Delivery issues rising considerations around product accessibility, cost, and quality; and declining manufacturing volume stemming from plant closures and labour force shortages are all disrupting supply chains. While the extreme effects of the COVID-19 crisis can’t be known yet nevertheless, there’s no doubt that COVID-19 threatens the supply chains of all sizes of organizations around the globe.
Currently, several firms are in the middle of extraordinary coronavirus meetings and troubled to form data-driven choices responding to the current crisis. This has the impact of the worldwide coronavirus pandemic on client demand and consequently on the Supply Chain. Understanding how global manufacturers are managing through disruptions to their Supply chains can facilitate all businesses structure their own responses.                                      Over the following years, the growth engines driving business ecosystems have changed, turning into broadly global and obsessed on trade across far-flung Supply chains. These Supply changes are perfectly tuned to manage raw material and production overheads and to deliver competitively priced product to customers. The time and price variances of a pandemic shock like COVID-19 would certainly have severe effect on already fragile Supply chains. Such a crisis makes it mandatory for organizations to be able to access, quantify and counter to Supply chain risks in real time. Otherwise, a Supply chain disruption increases the probability of logistical, financial and economic condition considerations, particularly in the absence of considerable working capital or quick access to credit. The dearth of organizational structure resiliency within the face of a pandemic presents a necessary challenge for today’s business leaders.

  Data Science Helps Companies Operate More Efficiently

Over the past few years, external shocks have caused significant corporate Supply chain disruptions and what has become more and more apparent to those companies is the need to access real-time insightful, actionable information.
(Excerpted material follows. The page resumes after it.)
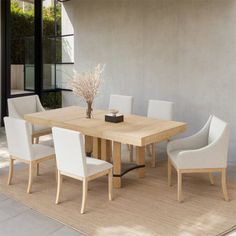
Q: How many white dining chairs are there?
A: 6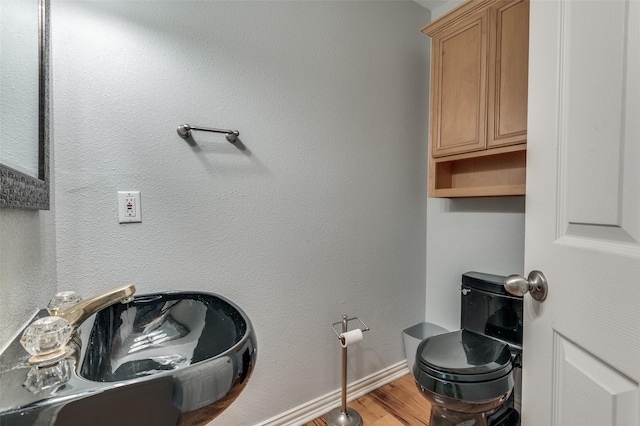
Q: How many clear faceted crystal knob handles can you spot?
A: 2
Collecting data, running descriptive statistics, and providing an overview of ‘what happened’ could be a nice begin, however once an intermission like the COVID-19 occurrence hits the global economy, this approach can solely make sure the disruption your suppliers, employees, & customers are feeling. Any disruptions or an unexpected event like COVID-19 comes on quick, leaving businesses clambering to continue operations in a high-risk environment. Firms who embrace data science and data analytics can have a major leg up on those who do not.
Data science techniques, specifically predictive analytics, machine learning, & AI, enable companies to fortify their Supply chains for such disruptions by approach of correct visibility, simulation, & automation. The power to better foresee in the long run, anticipate and set up for future events and disruptions, and strategically scale back risks helps firms continue their operations within the face of disruptive events.
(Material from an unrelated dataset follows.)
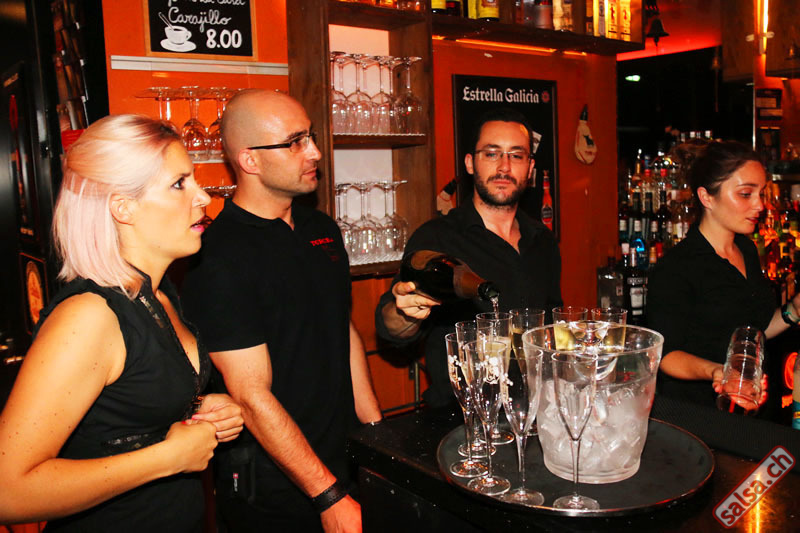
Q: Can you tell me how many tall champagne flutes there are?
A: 9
Data Science in Supply Chain Management – Current Possibilities and Applications

Supply Chain Management

  • Demand Planning enhancements by machine-controlled pattern recognition
  • Forecast enhancements to support strategic, plan of action and operational decisions
  • Chatbot and cognitive services to enhance user expertise within ERP systems
  • Production Planning accuracy improvement
  • Improved material requisition planning by linking stocking point and refilling cycles to value constraints

Logistics

  • Reduced freight prices because of higher ordering behaviour for utilization of freight capability
  • Smart Tendering (freight purchase): When to tender, what to tender, how to tender
  • Increase of freight rates because of stronger buying position

Mitigating Supply Chain Disruptions

Collect internal information on disruptions

  • Data on previous events or disruptions is effective. It will facilitate predict results for future events
  • The necessary information usually must be engineered instead of extracted from internal systems
  • Challenge employees to spot events and train them on inputting and generating the type of information that’s required
  • Catalog the data for fast reference and higher usability among qualitative and quantitative analysis and reporting

Leverage external data and models

  • External information is equally vital and helpful for augmenting internal information
  • Industry specific information is commonly offered and offers a new added filter
  • Cross trade or client consortiums provide distinctive information that adds context
  • External models exist and may facilitate validate internal information and findings

Use quantitative modelling that evaluates Supply chain risks supported on conditional probabilities

  • Build quantitative models that may learn from valid information or data you collect and maintain
  • Integrate your risk assessment and price analysis into the risk modelling
  • Use scenario modelling, root cause analysis, and correlations to check and test the impact zones for unrelated events across completely different manufacturing, delivery and quality aspects of your Supply chain
  • Use algorithms tuned to judge and evaluate rising and atypical risks and alter consequently
    Conclusion

Industries and also the economy in general are in a very new territory, finding themselves more vulnerable to the risks of globalization and supply chain disruption. Consequently, exploitation correct data sets and forecasting tools  are crucial to firms as they navigate this current market environment and still go for strategic decisions. With learning from the outbreak, the competitive forefront of Supply chain operations can possible move towards more comprehensive proactive modelling.